Exercise brief:
Within the data below, count every line that includes "scene" and report the total alone.

== Dataset entries ==

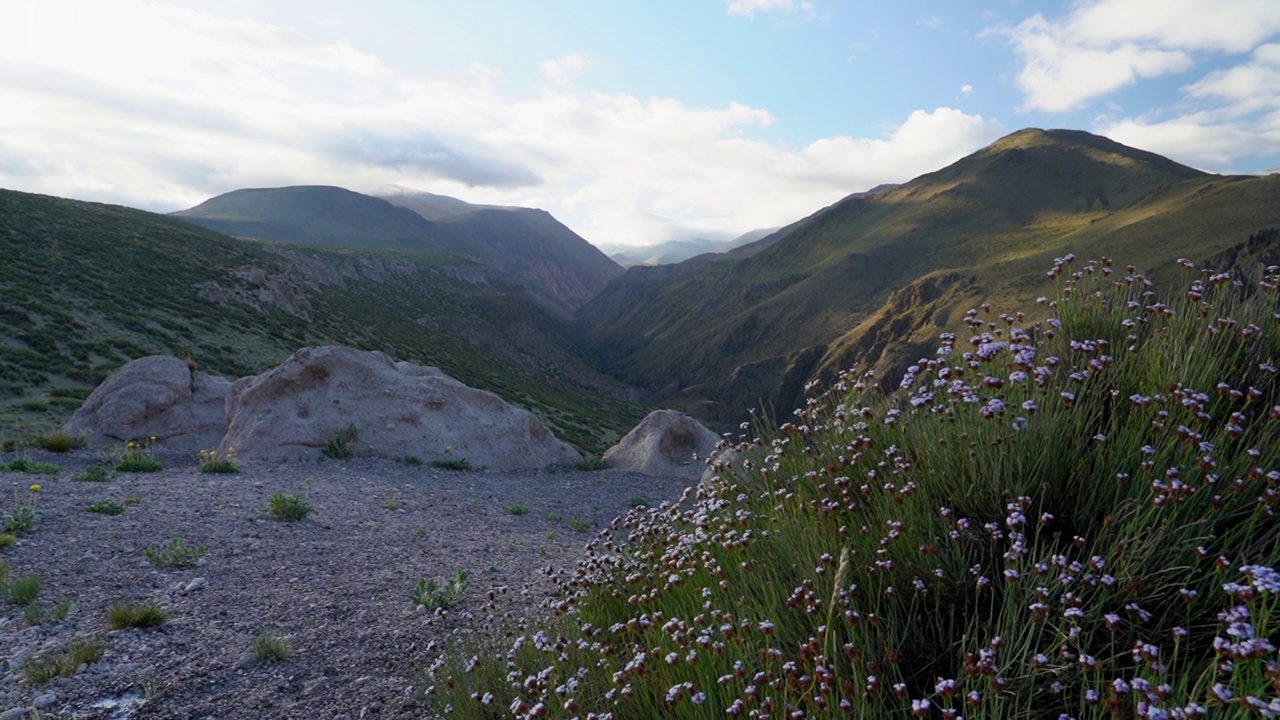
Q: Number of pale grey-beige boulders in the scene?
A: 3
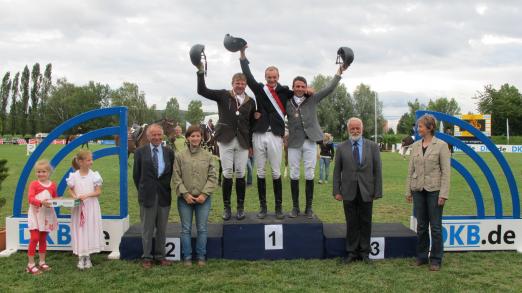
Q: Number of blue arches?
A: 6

===
== Dataset entries ==

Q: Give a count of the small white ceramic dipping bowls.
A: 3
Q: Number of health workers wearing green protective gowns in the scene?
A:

===

Solution for this exercise:
2